I took the best pictures this day.. most while speeding along on my bike. I think I was probably more relaxed and could go a little slower and take more because it was the last day.



The last day of cycling we traveled about 70 km back to San Diego. Checked into our hotel and had massages. Well worth it! Before dinner we went on a tour of a cigar factory which we had missed the day before. That night we had a little band all to ourselves and we danced until we were too tired to move. We didn't last too long.
By the third day we all though we were insane but the cycle trip, though longer (about 65 km), it was an easier cycle from Vinales to San Diego and then we bussed to Las Terrazas. Las Terrazas is a project set up by Castro of sustainable rural economy based on the rational use of its natural resources for tourism. The buildings were designed to blend with their surroundings. Many of the people that live there are farmers whose fields are located a short distance away and others are artists. Before checking into the hotel we went swimming in the natural waterfalls at Banyos de San Juan. The pools and waterfalls was used as a spa when the Spanish first came to the island. There is only one hotel in the city and it was gorgeous. 
The Hotel Moka was 4 star and deservedly so. We ate that night at a converted coffee plantation on the top of a nearby mountain.
The next day we did a round trip from Vinales to La Palma and back that was about 60 km.
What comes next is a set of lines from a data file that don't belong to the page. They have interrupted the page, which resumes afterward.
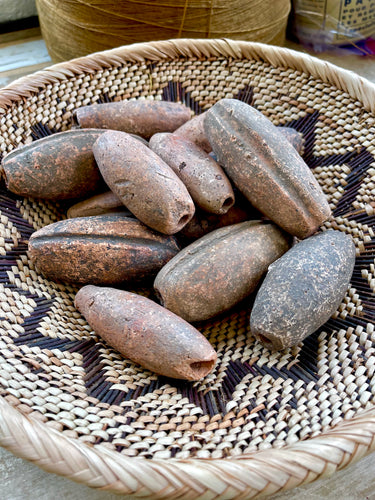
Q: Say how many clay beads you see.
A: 13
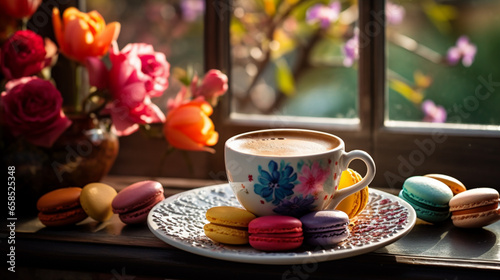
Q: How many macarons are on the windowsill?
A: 6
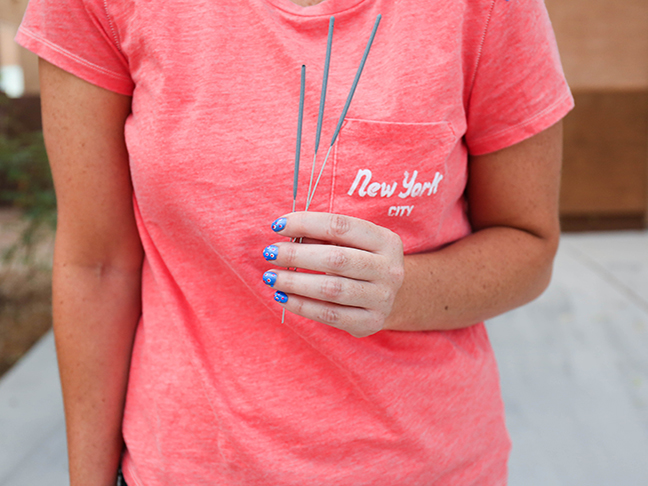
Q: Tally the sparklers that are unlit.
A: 3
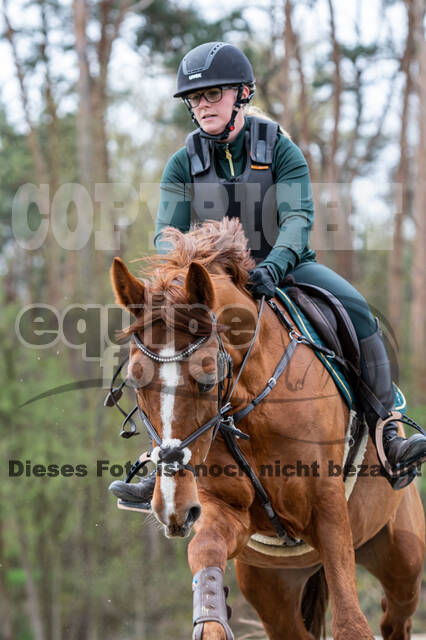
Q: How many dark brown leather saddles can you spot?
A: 1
There were massive hills to climb up in the morning half of the cycle and I had trouble with all of them.
The first was steep and "short" (read "shorter"), the second was "flat" and long (read "not quite as steep") and the last was steep and long (this mother of a hill is what everything else was compared to.. and it was horrid). When we stopped in the main square in La Palma they actually laughed at us when we told them what direction we were traveling in.
At midday we stopped at a farmer’s home at the top of the longest steepest hill and had the most delicious lunch. Pork rinds, pork stew, chicken soup and yucca, rice and beans and white cake. There seems to be only one cake recipe in Cuba, something we learned at the Blau. This food was miles above anything else we ate in Cuba. The family feeds the farmers that work on the land nearby and take it upon themselves to feed travelers and passers by. They were the most lovely inviting family. 
After that we cycled very quickly downhill to a river where we went for a quick swim and then back to the hotel.

After a few daysin Habana we started a bike tour of the Pinar Del Rio province. Pinar del Rio province is just north west of Havana and is one of the best tobacco growing regions of the country. It is known for it’s beautiful scenery and pincushion mountains. (The mountains were formed from a high bed of limestone that was eroded underneath by the sea and then collapsed.)
There were 12 of us on the bike tour with a Cuban guide and bus driver. The rest of the group was mainly from Australia with a few others from England and Canada. The first day of the tour I almost crashed on the gravel traveling down too quickly on the steep mountain roads, not such a good start but that was the only near miss minus one. The fist night out we headed to a Salsa club in Vinales. It was great, another live band, lots of dancing and lots of mojitos!